Monday, 22 January 2018

An e-mail to my MP Anna Soubry — Why the NHS, housing (and general wellbeing) needs a bipartisan approach — and the reply

As  you can see I sent the e-mail below two weeks ago come tomorrow. In the absence of a reply I have to assume my MP has no interest in a bipartisan approach to our NHS and the even greater housing crisis which has bedevilled us for decades. In fairness Ms Soubry is not alone. Many other MPs, including Labour, want to keep the NHS and housing party political. It is not a view I've ever shared.

From: Robert Howard <>
Date: 9 January 2018 at 5:54:09 pm GMT
Subject: NHS, housing (and general wellbeing) needs a bipartisan approach
Hello Ms Soubry

First, please forgive this long email, but please bear with me.

You write in your latest e-letter  'We really do have to grasp the challenges our NHS and social care system face. Extra money is important but so too are better systems and integration.' Over 40 years ago Old Boot, an English sheepdog character in the Daily Mirror strip cartoon 'The Perishers' said of a comment: 'As a statement it cannot be faulted for its accuracy, but it hardly throws a blinding flash of illumination on the dark mysteries of the universe (or in this case the NHS and social care).

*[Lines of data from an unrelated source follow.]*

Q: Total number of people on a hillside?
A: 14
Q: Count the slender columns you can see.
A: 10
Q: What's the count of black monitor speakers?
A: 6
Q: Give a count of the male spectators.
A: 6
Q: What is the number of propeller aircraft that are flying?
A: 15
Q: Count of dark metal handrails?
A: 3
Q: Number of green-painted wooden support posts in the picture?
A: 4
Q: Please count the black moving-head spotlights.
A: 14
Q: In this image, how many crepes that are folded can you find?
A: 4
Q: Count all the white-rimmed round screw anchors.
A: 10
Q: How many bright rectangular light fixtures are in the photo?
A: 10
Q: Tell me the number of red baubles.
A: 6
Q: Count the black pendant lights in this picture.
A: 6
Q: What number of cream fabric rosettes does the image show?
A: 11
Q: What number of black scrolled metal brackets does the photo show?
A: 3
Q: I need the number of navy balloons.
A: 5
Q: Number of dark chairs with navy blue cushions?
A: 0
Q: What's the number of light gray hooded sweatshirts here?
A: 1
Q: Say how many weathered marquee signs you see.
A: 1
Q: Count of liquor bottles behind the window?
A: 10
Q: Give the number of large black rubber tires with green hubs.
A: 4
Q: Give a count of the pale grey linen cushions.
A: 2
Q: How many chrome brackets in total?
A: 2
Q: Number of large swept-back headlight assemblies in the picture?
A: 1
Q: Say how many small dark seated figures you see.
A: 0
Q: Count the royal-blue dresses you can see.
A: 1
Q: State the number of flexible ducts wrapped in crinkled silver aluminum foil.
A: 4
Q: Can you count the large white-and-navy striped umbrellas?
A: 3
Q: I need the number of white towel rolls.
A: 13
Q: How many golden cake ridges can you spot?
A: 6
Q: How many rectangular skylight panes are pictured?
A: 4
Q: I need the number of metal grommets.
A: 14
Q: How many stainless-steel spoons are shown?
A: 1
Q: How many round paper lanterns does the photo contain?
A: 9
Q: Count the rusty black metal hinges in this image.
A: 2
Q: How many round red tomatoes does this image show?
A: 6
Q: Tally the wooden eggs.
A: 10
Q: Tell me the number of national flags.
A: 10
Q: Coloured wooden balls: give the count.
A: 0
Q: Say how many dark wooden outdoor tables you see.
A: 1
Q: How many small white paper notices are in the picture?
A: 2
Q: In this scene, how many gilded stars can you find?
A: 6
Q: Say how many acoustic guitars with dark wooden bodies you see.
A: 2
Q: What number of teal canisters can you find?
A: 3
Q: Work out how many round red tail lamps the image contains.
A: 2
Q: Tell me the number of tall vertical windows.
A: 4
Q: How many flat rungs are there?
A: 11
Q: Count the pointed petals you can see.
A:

I have long held the view that the NHS (and social care) needs a bipartisan approach involving politicians of all political parties, health workers, regardless of their status, the voluntary sector, related businesses and the general public, and that we need some kind of national convention to come up with a framework which supports local innovation and diversity alongside standards and a funding formula based on some kind of  health & care tax/charge, which also covers dentistry and eyesight (hearing is still part of the NHS, whereas the other two cost considerably more than many can afford).

I would also argue that housing needs to be considered as part of our health and social care system, because lack of decent housing impacts on personal wellbeing, and lack of wellbeing feeds into health needs big time (alcohol, drugs, diet, mental health and so the list could go on).

You are well placed to argue the case for a national convention to consider health care and related issues in the widest sense, perhaps suggesting that someone like Graham Allen could chair it (we live in an age when 'experts' rule when we what we need are sensible adjudicators who come to a problem not thinking they know the answers). He was an able honest MP with capabilities not utilised because he was a bit of a maverick - which is how I regard you.

Less than 12 months ago I had open heart surgery to replace a faulty aortic heart valve I was born with 73 years ago and 3 weeks ago my wife had a mastectomy after a recurrence of breast cancer after 11 years, so we both know the value and quality of the NHS first hand.

Between 1971 and 2006 when I retired I worked for two voluntary health care charities. BPAS Development Officer and Regional Manager/Head of Housing Management Advance Housing & Support (mental health/learning disability support), and chaired a community health council for six years, so I have a personal interest in health related issues and the local historian in me rate the provision of municipal housing in the 20th century as a greater achievement than the creation of the NHS.

I was lucky enough to grow up in the post-war period when, it can be argued, there was a (albeit competitive) bipartisan approach to health and housing by political parties. Public buildings all around us attest to this fact.

If I have a political wish for the future this is it!

Robert Howard
Beeston NG9 2PJ

PS. Brexit has to treated as a political beast with a life of its own and not one which we are all in thrall to at the expense of all else (ie. health, care, housing).


Dear Robert,

Thank you for your email and apologies for the delay in replying.

Anna very much supports the introduction of some sort of bipartisan commission or body for the NHS. At this stage Anna would be open as to exact nature of this commission and looks forward to considering proposals put forward by her colleagues and others. Anna sends both you and your wife her very best wishes, and would like to thank you for your work in this field.

Please be assured that this Government intends to significantly increase the number of houses being built. That is why the Government has committed to a total of at least £44 billion of capital funding, loans and guarantees to support the housing market over the next five years which will help deliver 300,000 net additional homes a year on average by the mid-2020s.

I hope this provides you with some reassurance.

Best wishes,

Emily Horner I Parliamentary Assistant to the Rt Hon Anna Soubry I Member of Parliament for Broxtowe.